Association between strong inflammatory response and low risk of developing visual loss and other cranial ischemic complications in giant cell (temporal) arteritis
✍ Scribed by Maria C. Cid; Carme Font; Joaquim Oristrell; Alejandro de la Sierra; Blanca Coll-Vinent; Alfons López-Soto; Jaume Vilaseca; Alvaro Urbano-Márquez; Josep M. Grau
- Publisher
- John Wiley and Sons
- Year
- 1998
- Tongue
- English
- Weight
- 702 KB
- Volume
- 41
- Category
- Article
- ISSN
- 0004-3591
No coin nor oath required.

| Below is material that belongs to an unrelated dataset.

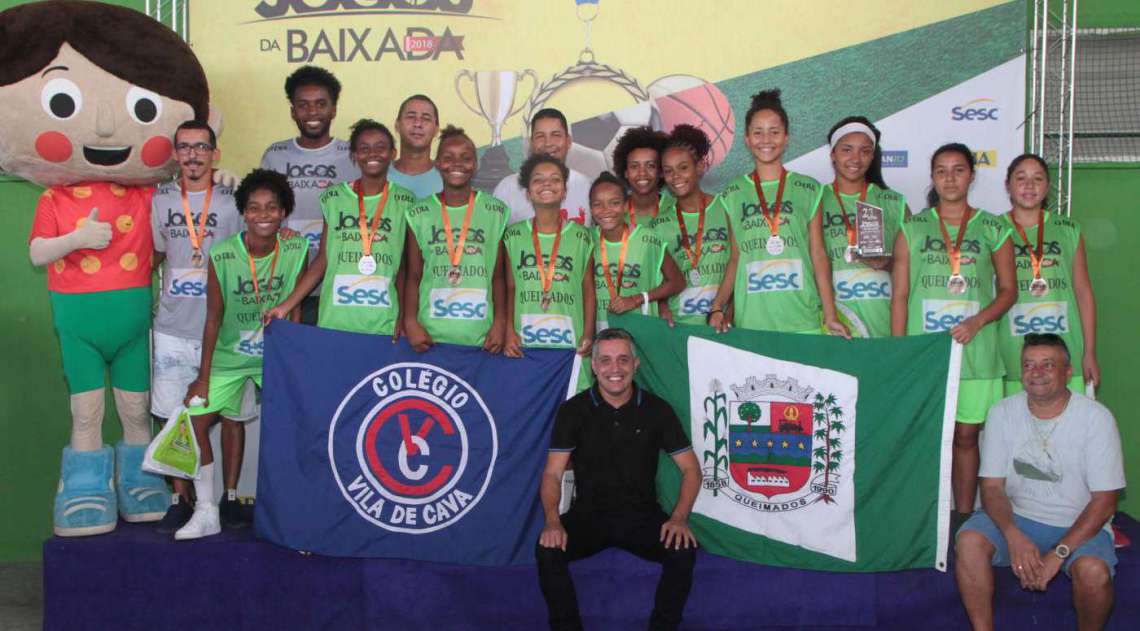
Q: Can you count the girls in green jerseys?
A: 11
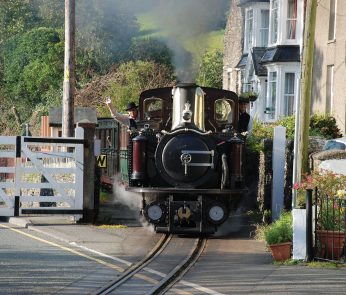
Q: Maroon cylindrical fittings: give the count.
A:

For personal study only.
✦ Synopsis
Objective. To identify clinical and biochemical parameters that have good predictive value for identifying giant cell (temporal) arteritis (GCA) patients who are at high or low risk of developing cranial ischemic events.
Methods. In this multicenter study, records of patients at 3 university hospitals in Barcelona were reviewed retrospectively. Two hundred consecutive patients with biopsy-proven GCA were studied.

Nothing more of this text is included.